Decline of Pay for Teaching Relative to Other Professions
October 3, 2010 11:16 AM   Subscribe

I read somewhere at one time that the pay for teaching has declined relative to other professions starkly since the early 1900s, but I can't find a site to back this up... too much noise. Anyone have any info on this?
posted by mdpatrick to Education (7 answers total) 1 user marked this as a favorite
I'm sorry, I don't know the answer to this, but you might want to email the person who writes The Answer Sheet blog for the Washington Post (Education section). She seems to be aware of a lot of historical education data.
posted by ClaudiaCenter at 11:26 AM on October 3, 2010 [1 favorite]


In the mid 40s, fresh out of school, first teaching job ever, my grandmother made $2,850/year teaching public elementary school (more than her father, a postal worker for many years, had ever made).
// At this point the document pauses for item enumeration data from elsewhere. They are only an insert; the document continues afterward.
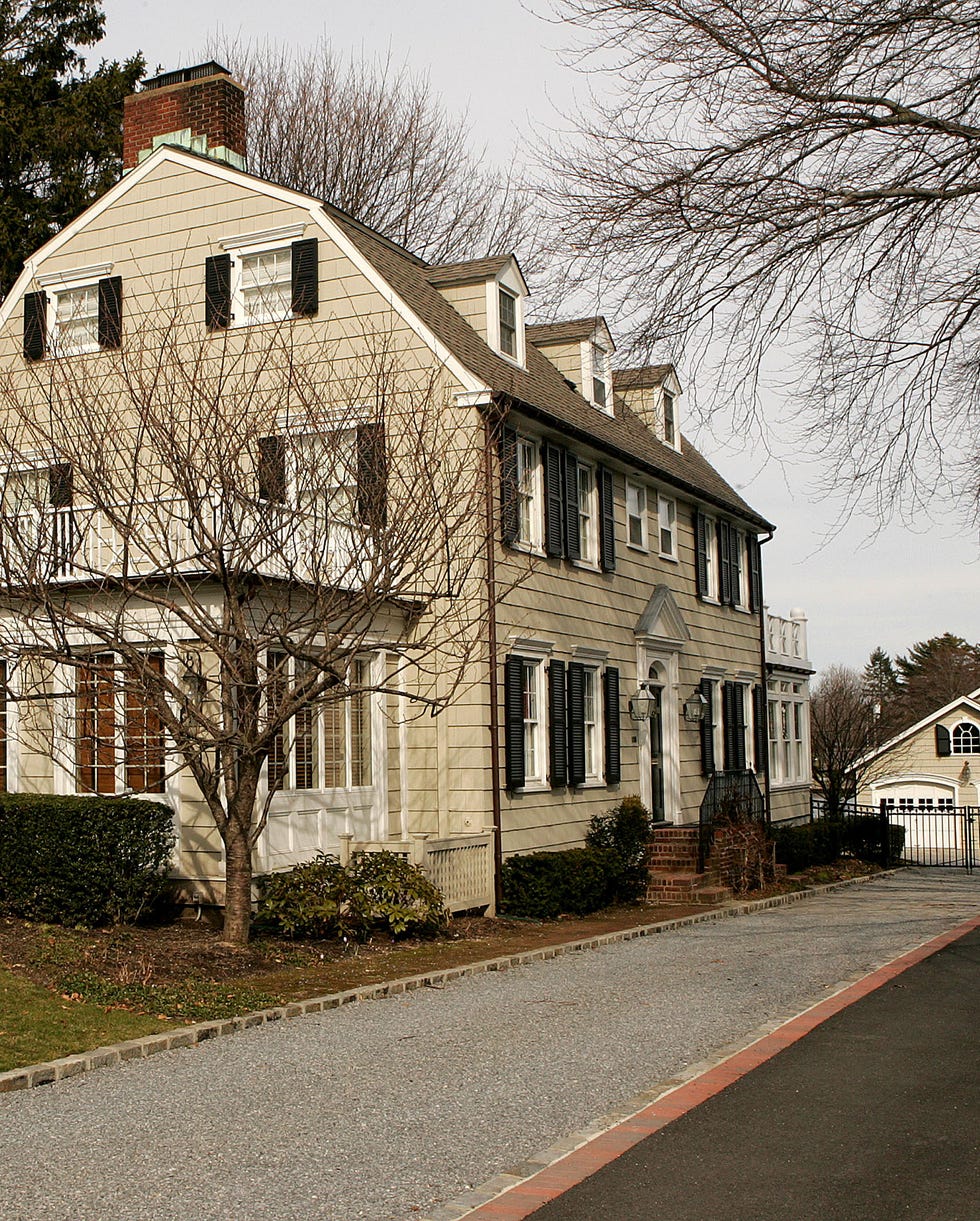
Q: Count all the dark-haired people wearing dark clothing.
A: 0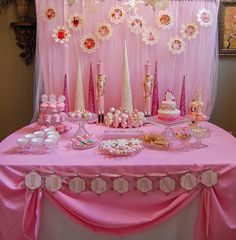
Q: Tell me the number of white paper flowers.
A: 12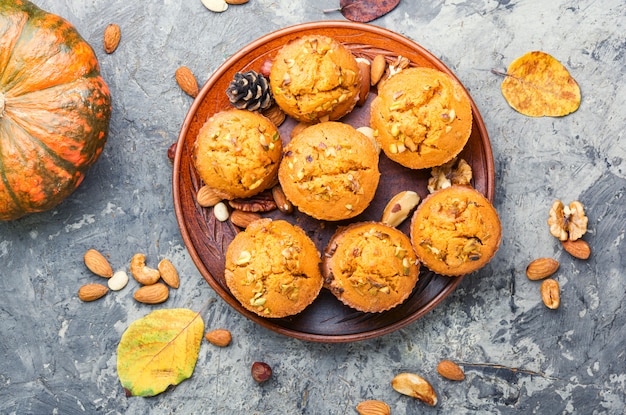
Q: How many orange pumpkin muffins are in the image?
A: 7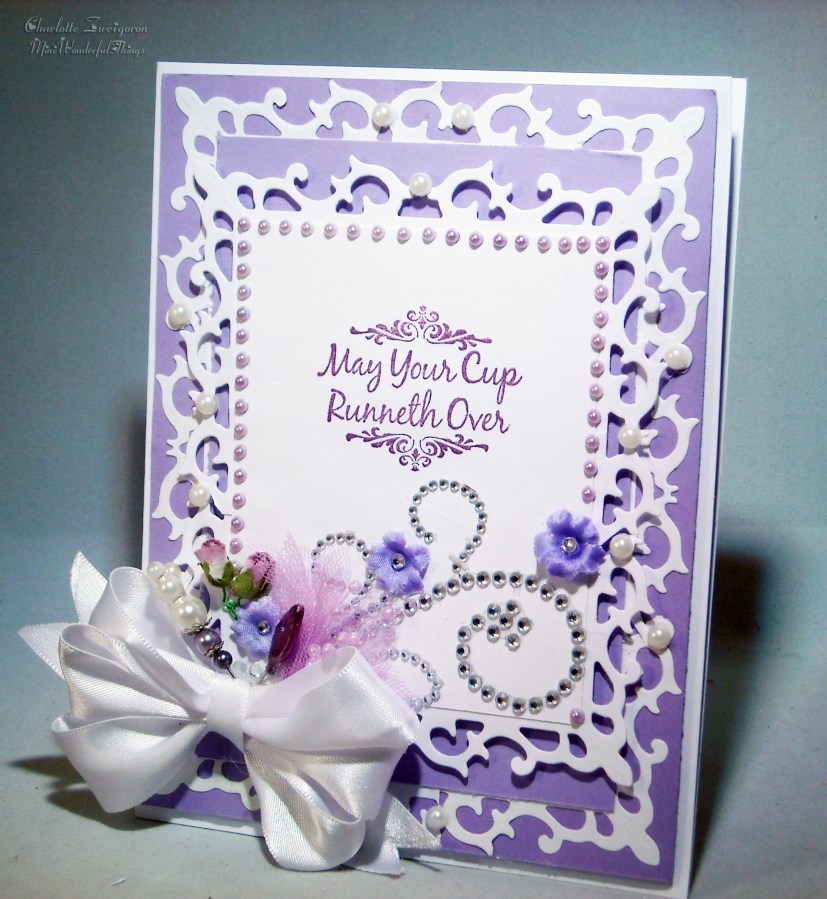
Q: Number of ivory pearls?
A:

In the late 90s, with a master's and more than 10 years of teaching experience, my mom made $30,000 teaching private elementary school.

Inflation calculator.
posted by phunniemee at 11:50 AM on October 3, 2010

Awesome anecdote, thanks for sharing, phunniemee. Still looking for something a little more academic, but this is a good start.
posted by mdpatrick at 12:25 PM on October 3, 2010

In the late 90s, with a master's and more than 10 years of teaching experience, my mom made $30,000 teaching private elementary school.
That seems awfully low; maybe the difference is because it was a private school...? In the late 1980s I taught an Adult Ed class and used the classroom at a local public high school of a Social Studies teacher. One day while my students were busy working I got nosy and poked around the teacher's desk (I know it was wrong, feel free to chastise me) and I happened to find the teacher's W-2 form. I don't know what the teacher's credentials were or his seniority situation, but I do know that he earned just over $48,000 in 1988. According to this chart, the average annual salary for teachers in the Van Dyke Public School district (the district in which I was snooping) was $72,401 for 2008-09. Math was never my strongest subject; is an increase of a little under $30K over the course of 20 years in keeping with inflation and the national average wage rate and such?
posted by Oriole Adams at 12:37 PM on October 3, 2010

The National Education Association (teachers' union) has a whole section of their site dedicated to professional pay. The research tools part might have some good info.
posted by bluedaisy at 12:40 PM on October 3, 2010

Another search strategy (rather than an actual site): try using google or google scholar with the phrase "pink collar jobs."
posted by bluedaisy at 12:42 PM on October 3, 2010

From Ezra Klein's blog:
In 1970, the teaching profession was subsidized by discrimination against women and minorities. With few other professions open to them, the best and brightest went into teaching. Today, they go into law or medicine or finance. And the pay was better, at least relative to other professions: The initial pay gap between a lawyer starting at a prestigious firm and a teacher starting at a public school was about $2,000. Today, it's more than $100,000.
That's from this report from McKinsey.